The Stuff of Nightmares...

Have you ever had a dream so bad that you were grateful to wake up? Last night I had a terrible nightmare. It was so disturbing because it was so close to what has actually happened to me in the last 3 years. The nightmare didn't cease when I woke up. It continued throughout the day as memories of my experiences in the four housing arrangements I have had in the past surfaced. My mind couldn't shake them. I had to deal with the recollection of a  reality which was a nightmare indeed.

I was released from a mental hospital after nine months of treatment for a bipolar episode in 2011. The first housing situation I was placed in was a board and care in Long Beach. It was horrible. Filthy and disheveled the residents walked around like zombies. It seemed that their only activity was seeking and smoking cigarettes. The building that I was assigned to resembled a seedy motel. My roommate was a schizophrenic woman who hoarded garbage. She was symptomatic in the extreme. She rarely bathed, never changed her clothes and slept fitfully. I never got a full night sleep because of either her snoring or her screams. She muttered to herself constantly and smoked incessantly. Looking back the time with her and the place, was the stuff of a stereotypical  nightmare experience in the world of mental illness.

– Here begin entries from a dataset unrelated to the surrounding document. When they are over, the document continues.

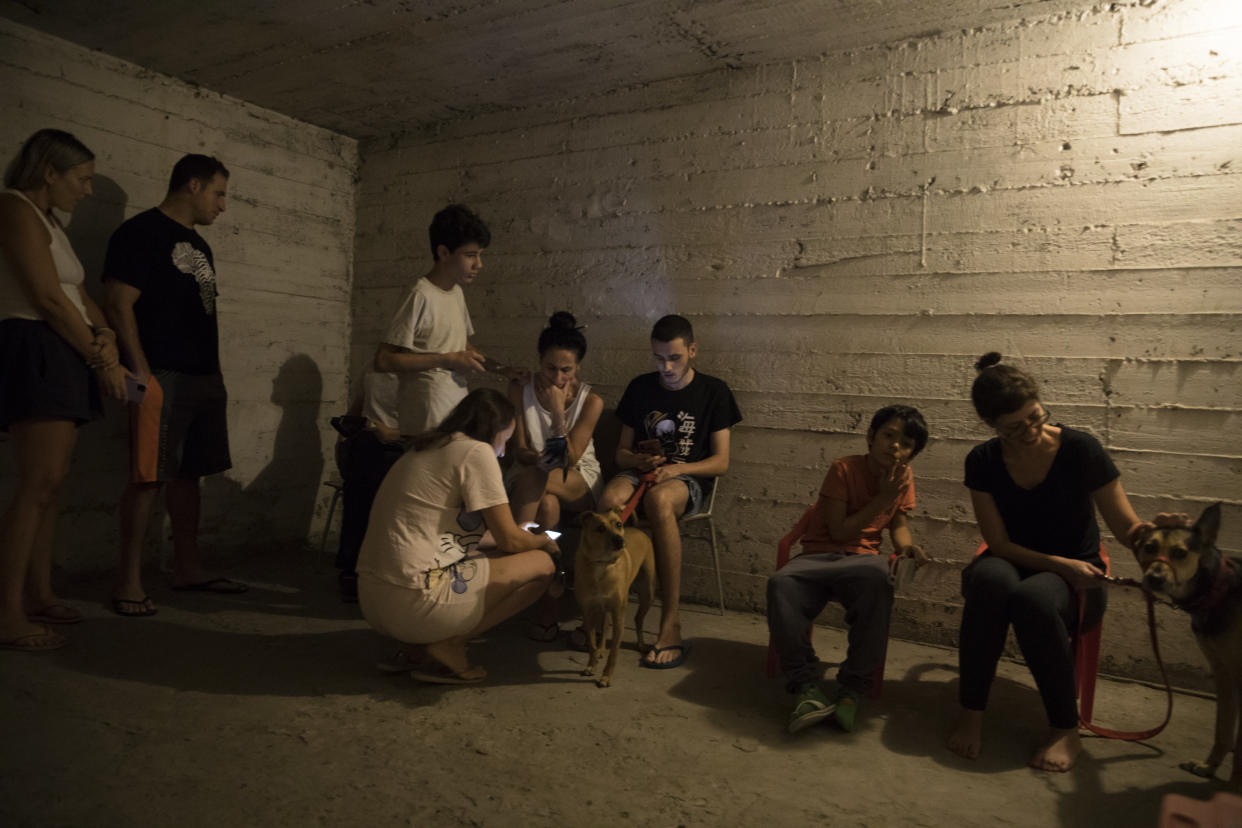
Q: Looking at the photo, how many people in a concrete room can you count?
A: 9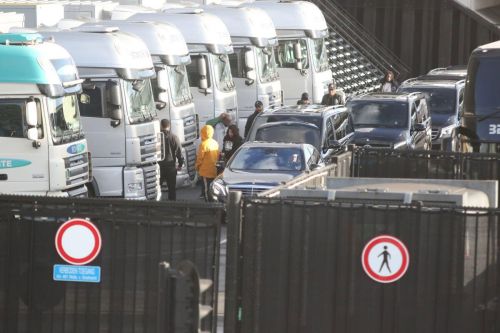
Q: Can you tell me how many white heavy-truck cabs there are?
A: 6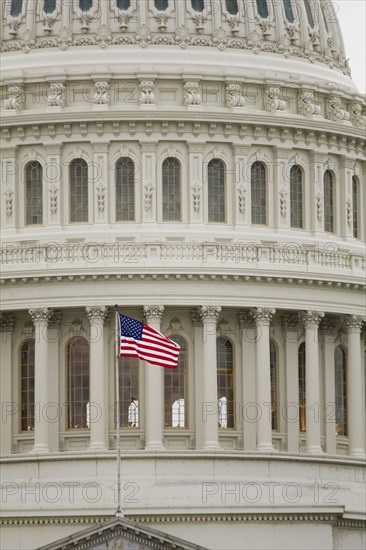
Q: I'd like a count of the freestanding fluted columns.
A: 7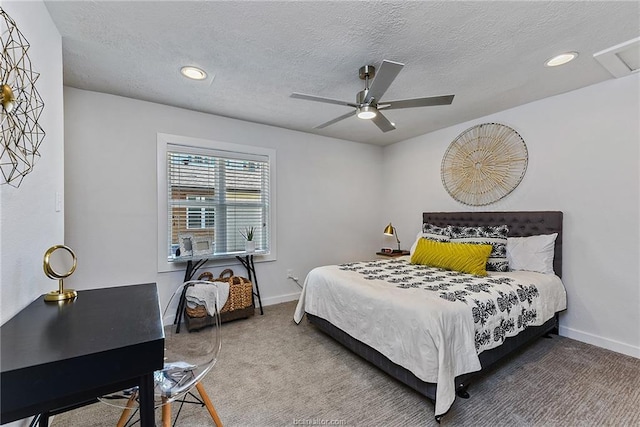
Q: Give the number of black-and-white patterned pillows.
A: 2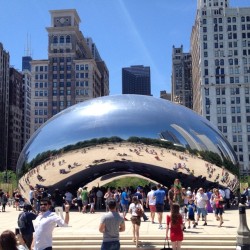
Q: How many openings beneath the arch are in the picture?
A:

I wish I could go on to tell you that my experience changed with the next placement, but it was only horrifying in  it's own right. I lived with 5 other mentally ill individuals in a small home in Corona. I shared one bathroom with 4 men and my roommate. They were severely affected by their illness. The schizophrenia they suffered from had debilitated them to barely functioning. Their day consisted of sleeping ,eating and smoking. One of the men was like a walking statue. His movement was slow, his affect flat. At night, when I would go to the kitchen for water, he would he would be standing there in the dark speaking to his voices. It was a calm night when he just stared at late night television.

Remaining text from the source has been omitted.